A half-dozen facts about Pentecost

Readings: AA 2.1-11; Ps. 104; 1 Cor. 12.3-13; Jn. 20.19-23

I want to share with you a half-dozen facts about Pentecost, and then ponder what difference does this feast make to us?

  1. Pentecost Sunday occurs 50 days after Easter. You recognize the Greek root pente, meaning five, which appears also in the word Pentagon.
     
  2. Pentecost concludes the Easter Season. In the church's liturgical year, way back in mid-February this year, we interrupted the continuous celebration of Ordinary Time. We took time out to celebrate the forty days of Lent, and then the 50 days of the Easter Season. Tomorrow, after about a three month hiatus, we will return to Ordinary Time. Most of the Church's liturgical year consists of Ordinary Time, i.e., 34 weeks of the liturgical year.
     
  3. Pentecost is regarded as the birthday of the Church. The Father and the Son sent the Holy Spirit to the Church to bring to fullness to and empower the Church which Jesus had founded.
     
  4. At Pentecost, the Acts of the Apostles report that the Galilean apostles began speaking in a dozen different languages representing the universality of the church. Today, many parishes including our own will demonstrate the Church's universality by speaking the petitions of the General Intercessions in various languages.
     
  5. On this day only, a lengthy Sequence precedes the proclamation of the gospel. Many of us will remember this hymn as the intellectually and affectively moving Veni, Sancte Spiritus. This Gregorian Chant hymn was written in the 13th century by the Archbishop of Canterbury, Stephen Langton. He is the same man who organized the Scriptures into chapters and verses. Until that time, each book of the Scriptures consisted of continuous writings with only brief spaces between major sections.
     
  6. The Holy Spirit bestows seven gifts, namely, wisdom, understanding, counsel, fortitude, knowledge, piety and holy fear of the Lord. Notice they are all spiritual. We might pray at times for health and wealth, but physical and material blessings are not the primary focus of the Spirit. The Holy Spirit wants us to be holy, i.e., set apart for God, set apart from worldly concerns.

What does Pentecost mean to us? Think of Creation, Salvation, and Sanctification. All three persons of the Trinity act as one God in these activities. We human beings, however, commonly attribute creation to the Father, salvation to Jesus, and sanctification to the Holy Spirit. At creation, we were made good. We were made in the image and likeness of God. God intends that we reflect on earth the image and likeness of God who dwells in heaven. We are created good, but also we have an inclination to do evil. Each of us by the age of reason gives actualization to that inclination.

This is where Jesus comes in. We need his salvation. He came down from heaven to save us from our sins. By his suffering, death, resurrection and ascension, Jesus conquered sin and death, and opened for us the gates of eternal life in heaven.
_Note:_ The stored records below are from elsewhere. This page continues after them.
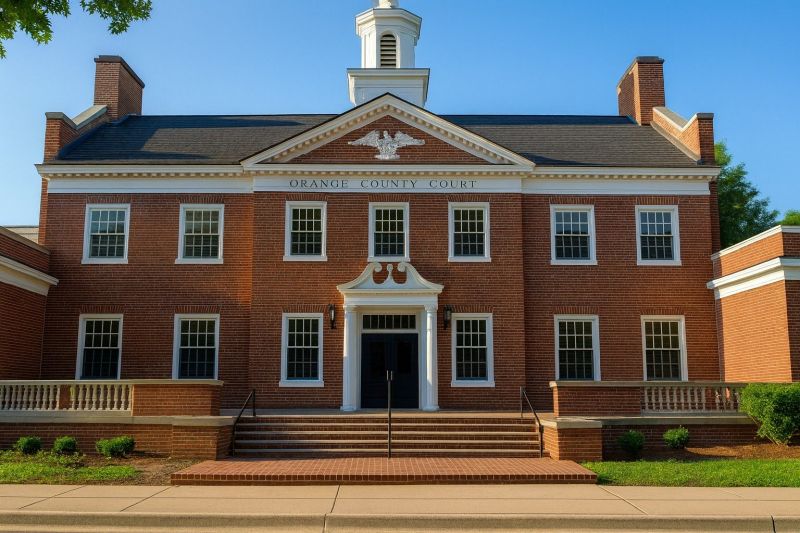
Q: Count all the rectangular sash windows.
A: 13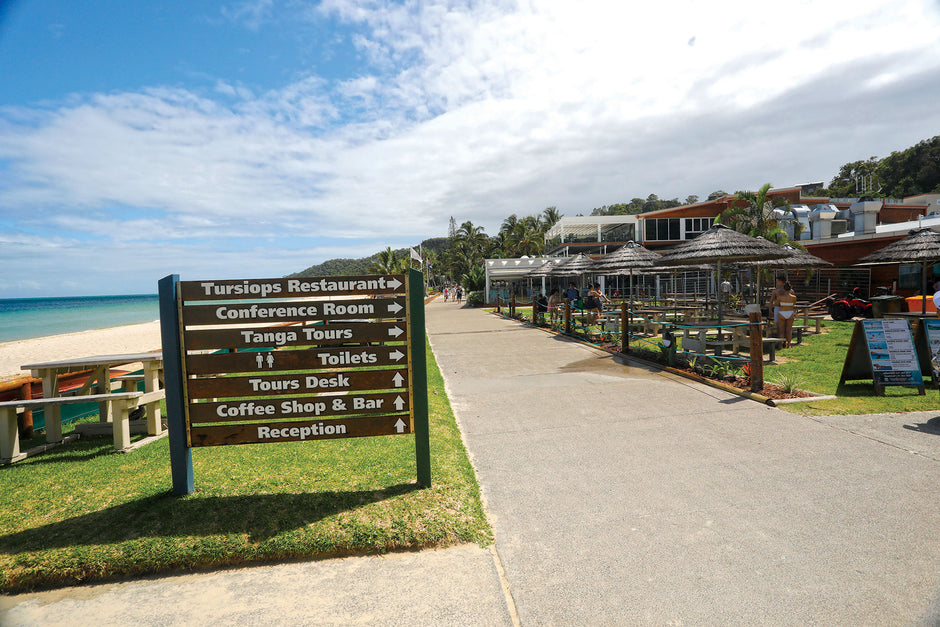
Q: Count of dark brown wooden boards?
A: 7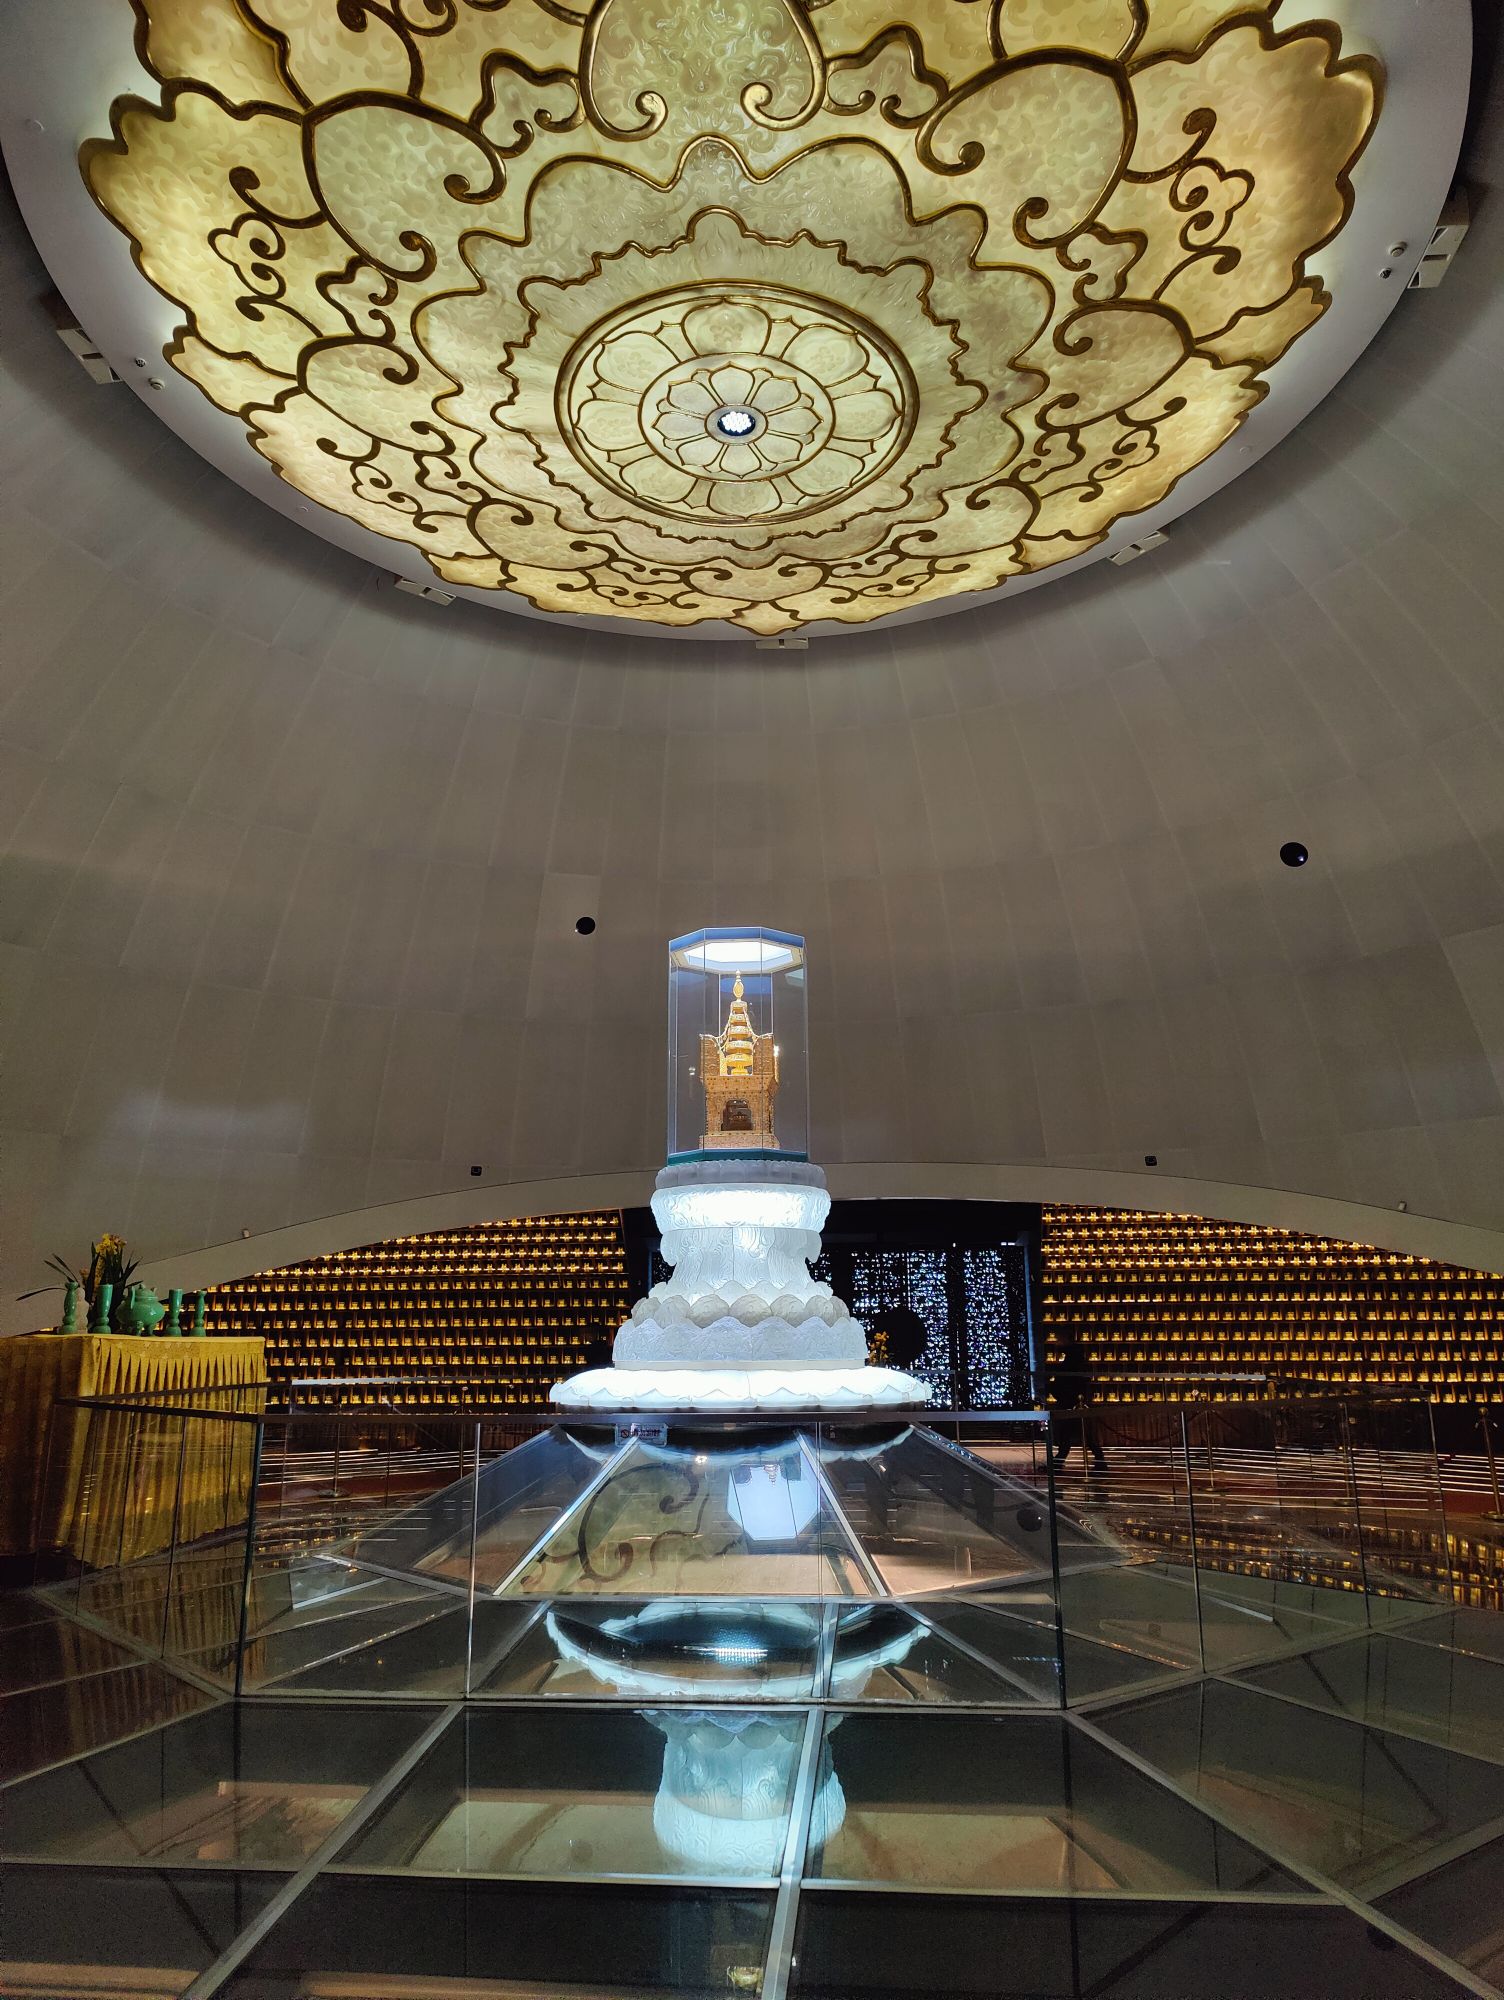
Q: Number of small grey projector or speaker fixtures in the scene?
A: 5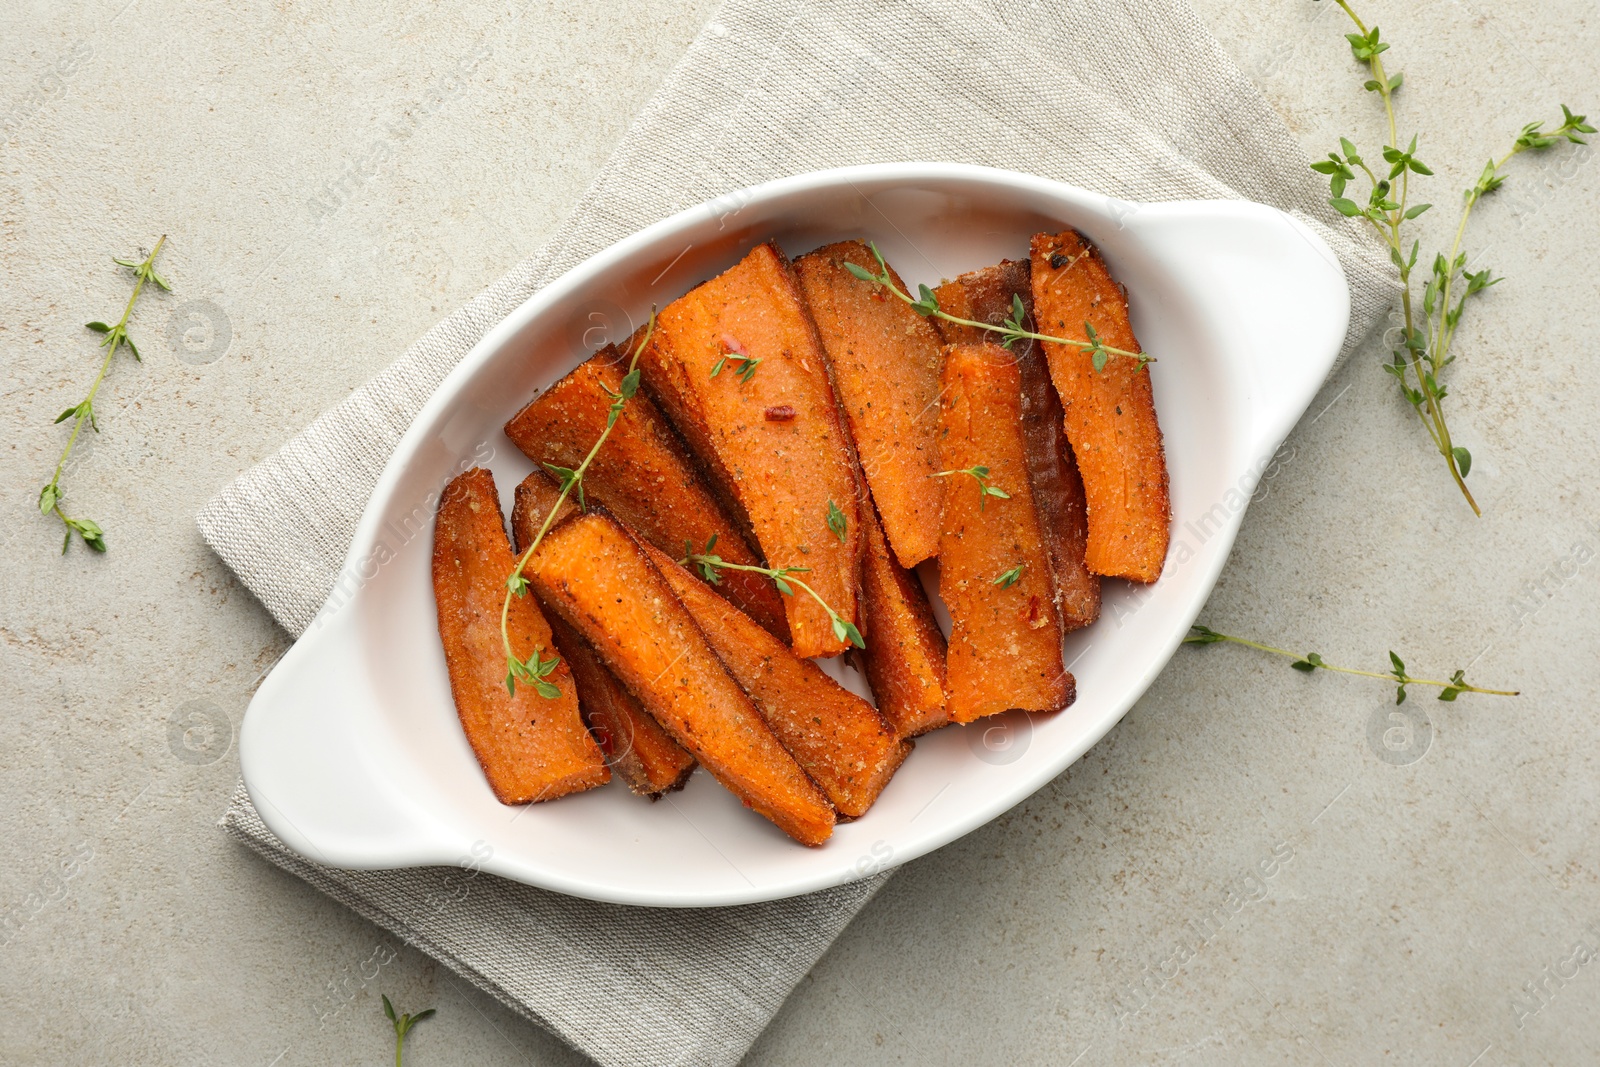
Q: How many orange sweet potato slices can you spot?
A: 11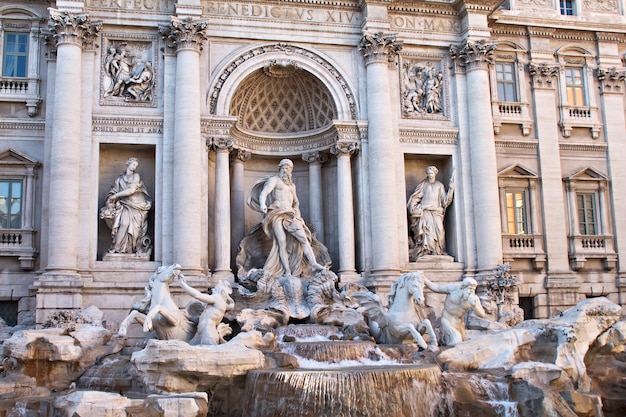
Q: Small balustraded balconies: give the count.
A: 6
Not wanting to leave us orphans on earth, Jesus promised in John's Gospel (14.18) that he would send us his Paraclete. The Spirit is to sanctify us. The Spirit comes to, resides in and acts through the Church. To the extent that other churches and religions participate in the Spirit of Truth and Love, these churches and religions share in and experience Jesus' Spirit.

Consider the sacraments. At baptism, confirmation and Eucharist the Spirit initiates us into the church, and fills us with Christ's spirit. The vocational sacraments of Marriage and Holy Orders help us to live our best possible vocations as spouse, bishop, priest or deacon. The sacraments of healing, namely Reconciliation and Anointing of the Sick, forgive us and strengthen us in dealing with temptation, sin and suffering. Through the grace communicated in the Holy Spirit, we become our best possible selves. That means we reveal in our best way, the image and likeness of God. The Catholic Catechism teaches that "They [the seven gifts of the Spirit] complete and perfect the virtues of those who receive them."

I'd like to conclude with the commonly abbreviated Veni, Sancti Spiritus. Please join with me in praying this 800 year old prayer: "Come, O Holy Spirit, fill the hearts of the faithful, and enkindle in them the fire of your love. Send forth your Spirit and we shall be created, and you shall renew the face of the earth." All of us, let's try our best to use this day through the Holy Spirit to renew our spirit, and to renew the face of the earth.